A new bank alert has raised concerns about digital security in Portugal again. Caixa Geral de Depósitos (CGD) has recently sent communication to several customers, confirming the detection of a security incident that may have exposed sensitive data. The bank’s warning arises a few days after a similar case was reported by Activobank, raising questions about the robustness of a system used by several banks in Portugal.
In the messages sent, the bank reported that some customers had their data obtained “illicitly, by means of beyond the Caixa Geral de Depósitos.” Exposed information will be account numbers and IBAN, associated only with the number of mobile phone number.
Despite the severity of the situation, CGD has made a point of stressing that the incident “does not result in or will result in any financial loss”, ensuring that banking services remain righteous and operational. Still, the episode generated apprehension among customers.
What is in question?
According to Tugatech Digital Technology Forum, vulnerability may be related to the SPIN system, a platform created by Banco de Portugal in 2024 to simplify transfers. The goal was to allow them to be made only with the recipient’s mobile phone number, without the need to share IBAN.

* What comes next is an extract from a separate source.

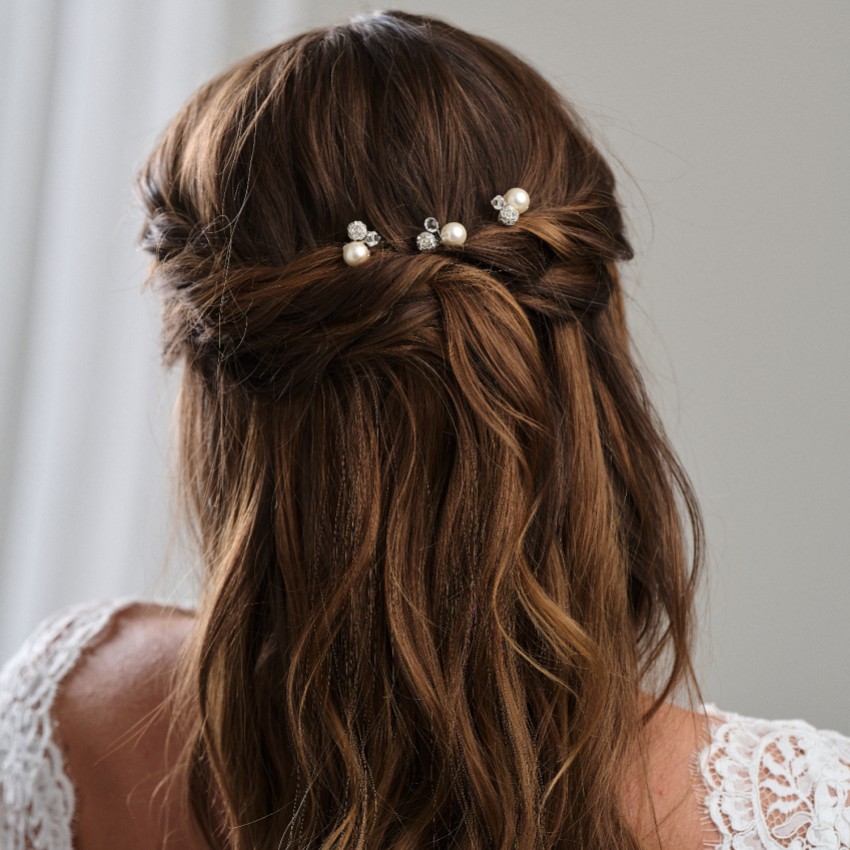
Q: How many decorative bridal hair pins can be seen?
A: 3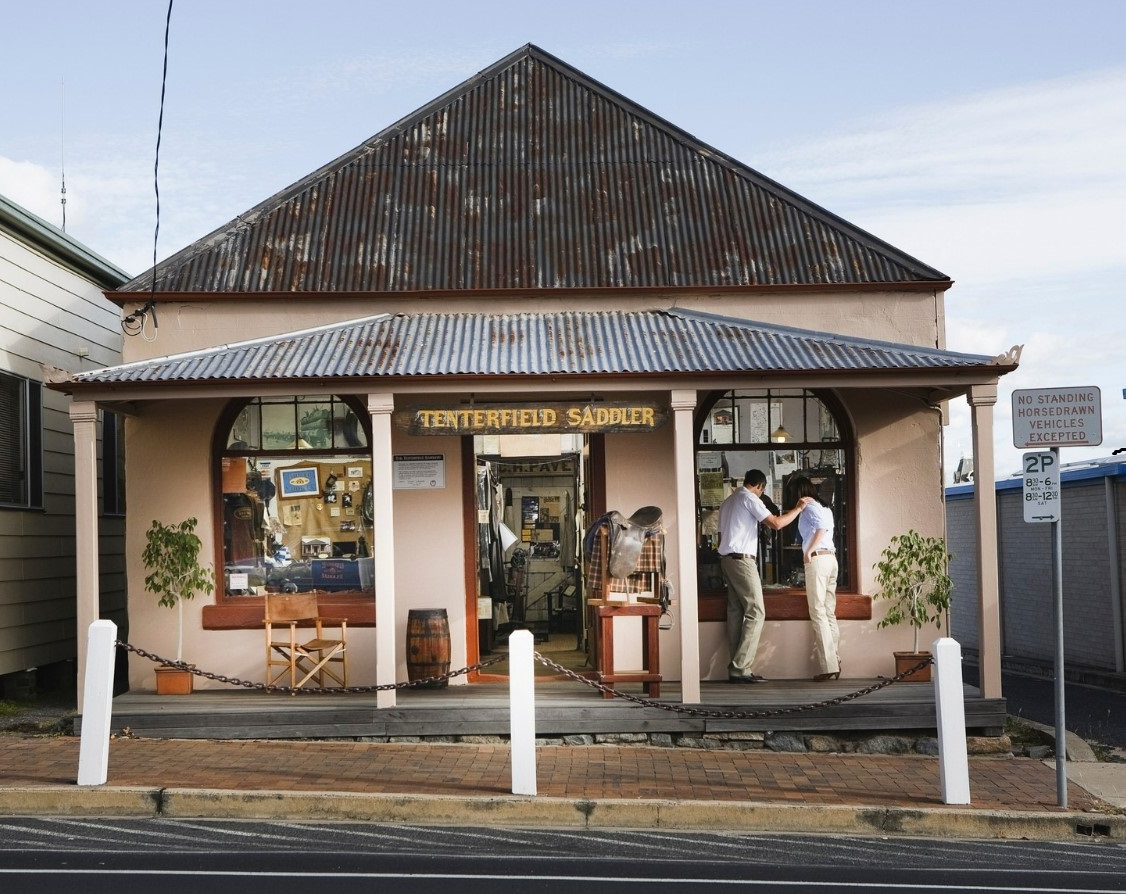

Attackers will have exploited the verification mechanism, simulating transfers to associate telephone numbers with the names of holders and their Ibans. A bitter irony, as the system was designed precisely to protect the most sensitive data.
According to the same source, CGD did not officially confirm that the failure originates from the SPIN, but the similarities with the case previously reported by Activobank make the hypothesis difficult to ignore. For now, there is no indication that other banks have communicated similar flaws.
The risk of social engineering
The main danger is not in direct access to money, but in the use of data exposed in fraud schemes. In possession of IBAN and other validation elements, criminals may contact victims pretending to be bank employees and thus obtain more critical information such as access codes or passwords.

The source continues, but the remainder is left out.